Sara Hiom, director of early diagnosis at Cancer Research UK, told me as many as two million screening appointments have been missed in lockdown.
She said: “Thousands of cases will have missed the opportunity to be diagnosed at the earliest possible state, when treatment is most effective.”
Kelly and I were passionate about communicating the message that early diagnosis saves lives. For years I have worked with The Sun to raise awareness of the issue as part of the No Time 2 Lose bowel cancer campaign.
Now, more than ever, that message rings true.
Urgent cancer referrals have dropped by 60 per cent in England since the start of the pandemic.
GPs made 79,573 of these urgent referrals in April — down from 199,217 in the same month last year.
Dr Gary Marlowe, an East London GP, puts that down to a number of factors — not least the effectiveness of the messaging to “Stay home, protect the NHS, save lives”.
But another key reason is people are too scared to see their GP or go into hospital for fear of catching Covid.

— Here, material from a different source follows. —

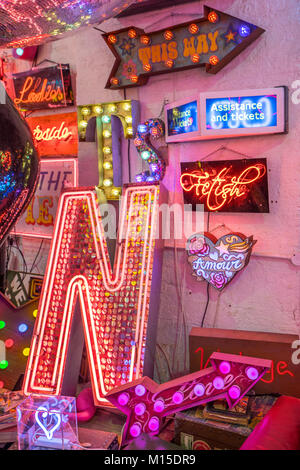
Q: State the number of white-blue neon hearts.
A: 1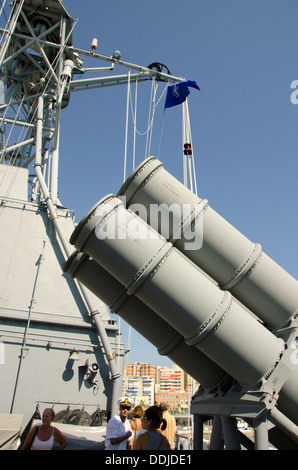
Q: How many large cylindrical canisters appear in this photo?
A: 3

Even when doing an urgent referral, Dr Marlowe said, one patient was sent back, having been told a scoring system was applied and they did not meet the threshold.
“It’s just appalling,” he said.
“For a scoring system to be used sets a very dangerous precedent.”
We said our final goodbyes last week at Kelly’s funeral, smiling through the tears as her sparkly, bright-pink coffin passed by. I promised Kelly her story would help change lives — and I intend to keep that promise.
Stepdad Craig said: “Kelly was adamant that just because you are 20 or 25 or 30, it does not mean you can’t get cancer. We’ve been overwhelmed at the messages we have had from strangers telling us they were diagnosed or even cured because of Kelly. It is her legacy and we are incredibly proud.”
Now the Government must act and put in place a plan to tackle this unfolding cancer crisis.
They have pledged to use the Nightingale hospitals to help with the cancer backlog. That is a good start.
But we can all do our bit too — by checking ourselves regularly for the signs of cancer.
Early diagnosis saves lives, so make sure you are one of the lucky ones.
I wish Kelly had been. I wish I could tell her I love her and thank her for dancing with me through the darkness.
I wish she could see Finnley grow up.
I am so proud I got to call Kelly my friend. I wish I could tell her the programme is airing tonight.
Covid-19 has robbed us of so much already.
But the collateral damage is just as terrifying.
We owe it to Kelly, and to the tens of thousands of other lives stolen too soon, to act now to flatten the cancer curve — before it becomes the next pandemic.
- Panorama: Britain’s Cancer Crisis is on BBC1 tomorrow night at 7.30pm.